I dove deeply into my thoughts, thinking about the world economy and jobs and money and all these things for long hours. It is no good to dwell on these things for long. The way I approach my job needs to be healthy, otherwise I am sure I will find excuses to work less, or not at all. I really don't want to be one of those who talk about the horrors of the world in order to remain inert. And also, if you think about something for long with anger you become this thing, its opposite, its cousin.
"He who fights with monsters should look to it that he himself does not become a monster. And when you gaze long into an abyss the abyss also gazes into you." - Nietzsche
I felt bad these days. So bad I thought of killing the little computer assistant floating beside my text on word. Felt helpless cos I kept thinking about what I mentioned a few posts ago. It makes a lot of sense, but I need to work, and I want more for myself, but I couldn't stop thinking about blowing it all up. Sometimes I think working damages my brain, especially when I need to give my mind space to it. My mind space is the thing I value the most. That's why I like doing what I do. After my shift I go home and completely forget about it. No residues, nothing. I get home and make music with all my heart.
I had to see my job in a new light today, and I did. Last night my mind wouldn't stop. I was about to cry, when I found this Meditation Center. Nothing new about it. Lovely exercises on how to meditate, you know. Practiced a few, felt happy, relaxed, and went to bed. This morning I had to work for fucking Coca-cola again!! But now I had an idea. Breathing exercises. Breath in deeply, scream out strongly, breath in deeply, scream out inverting the words, just like Hare Krishnas do.

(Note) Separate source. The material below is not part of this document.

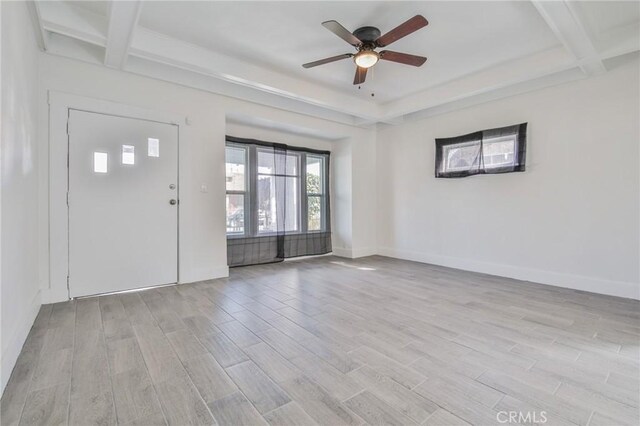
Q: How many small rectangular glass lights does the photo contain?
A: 3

My body was happy, full of life, my mind so clear.
Bosses were there again, but this time not only the agency, but the Coke people as well. They stopped in front of me, amazed. They actually had a meeting in front of me, admiring how the campaign works so well. I felt the little demon creeping into my thoughts for a few seconds. What are they doing here? Fuck off you twats!! No, Paula, don't stare at the abyss, breath.
They took pictures of me, which I enjoyed very much, and the demon went away with the samples. Team leader happy, extra money for the effort, mind awake, I made it! I made my job useful! Useful and healthy for myself at least.

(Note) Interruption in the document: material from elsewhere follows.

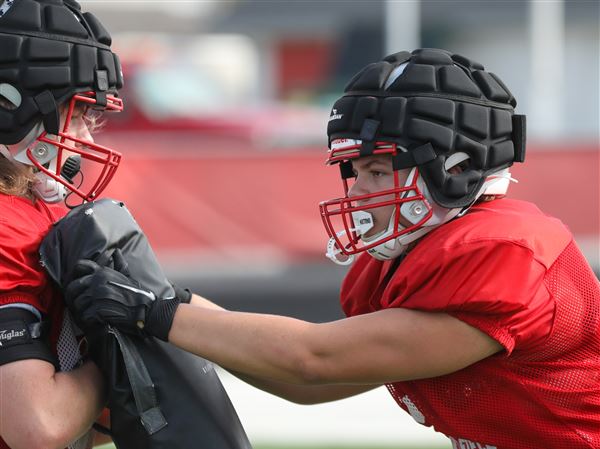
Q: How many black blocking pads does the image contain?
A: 1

Left home. In the bus, the phone rings. An agency wants me to do mystery shopping. Oh, absolutely! I am going to spend 3 days going to cafes to evaluate the services, eating for free, getting paid good money for it. Oh, yes, that makes everything easier! Really, sometimes I think I think too much...
3 comments:
Inert is an odd word. Being the root of inertia, which, in terms of physics, is truly schizoid. Being that it means either to stay at rest or stay in motion, unless acted on by something else.
My inertia lost its mojo awhile back, but I don't blame it on monsters, or staring into the abyss. I blame it on Sergei Prokofiev. Him and Nietzsche.
Back to salps, are we?
I kill the little office assistant 5 times, before breakfast! That's how bad I am! Grrrrrrr! Then I shoot up heroin into my neck, hitting the plunger in with a sledgehammer, and pick up my 2 machineguns and go out... Grrrr!!!... to burn some churches and pee on grannies! Usually I come back because I forgot my keys and jerry-can of petrol, and I kill the office assistant a few more times, just 'cause I'm so pissed off at this miserable world that spawned me... Aurghhh! Grrr!